### Dataset excerpts ###

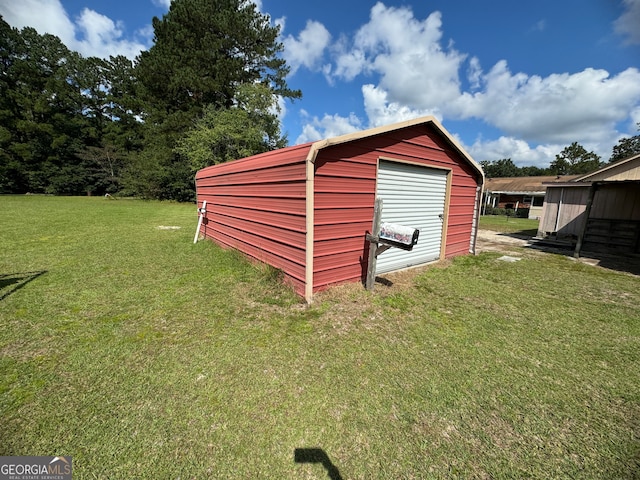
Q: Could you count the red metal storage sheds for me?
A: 1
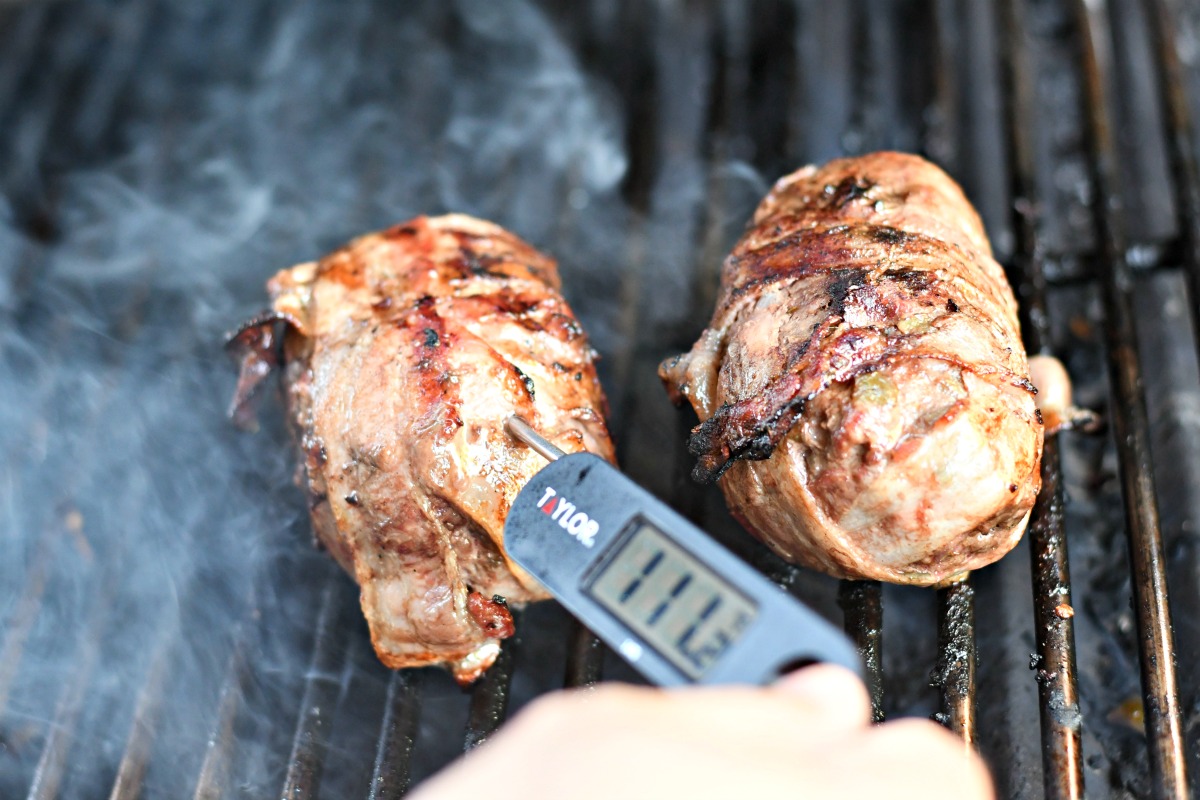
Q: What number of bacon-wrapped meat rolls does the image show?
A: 2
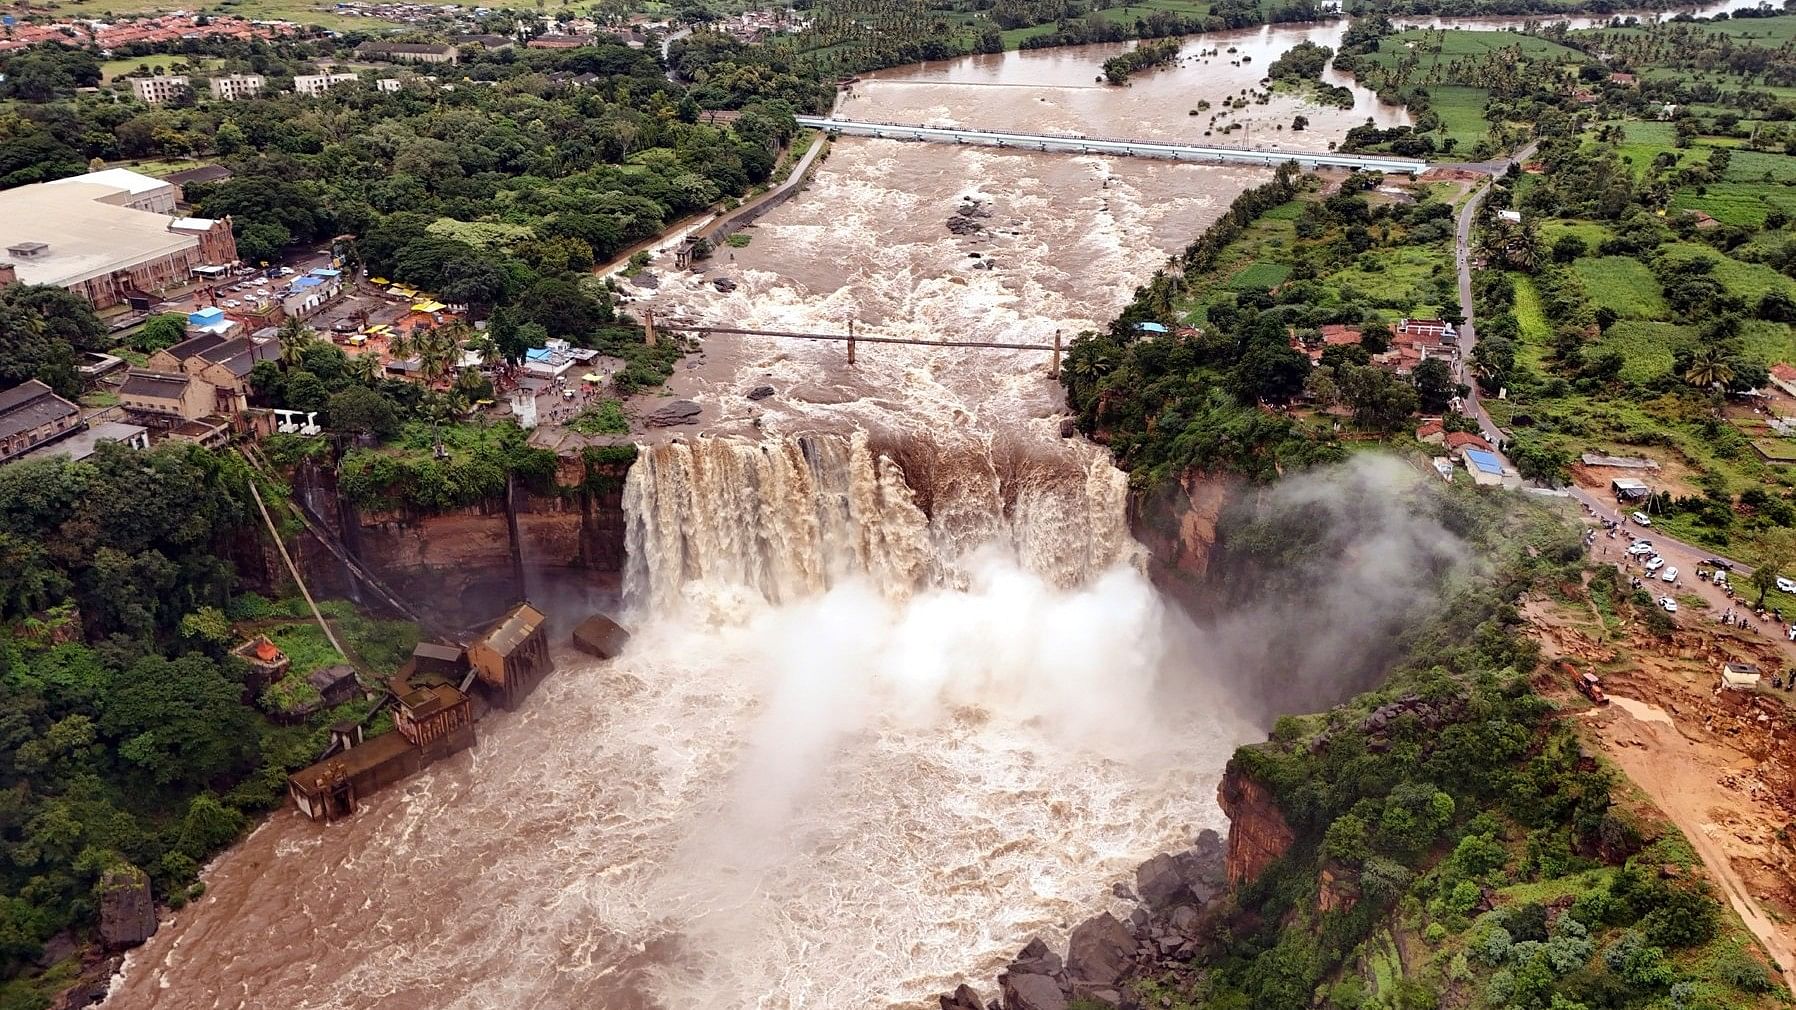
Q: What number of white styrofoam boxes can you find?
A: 0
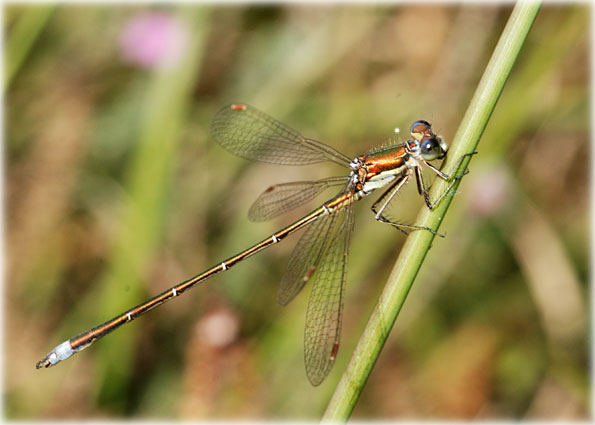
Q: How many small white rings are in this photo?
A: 5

###

* _Task description_
Copy the data above line for line, skipping every picture.

* _Answer to the problem_
Q: Could you count the red metal storage sheds for me?
A: 1
Q: What number of bacon-wrapped meat rolls does the image show?
A: 2
Q: What number of white styrofoam boxes can you find?
A: 0
Q: How many small white rings are in this photo?
A: 5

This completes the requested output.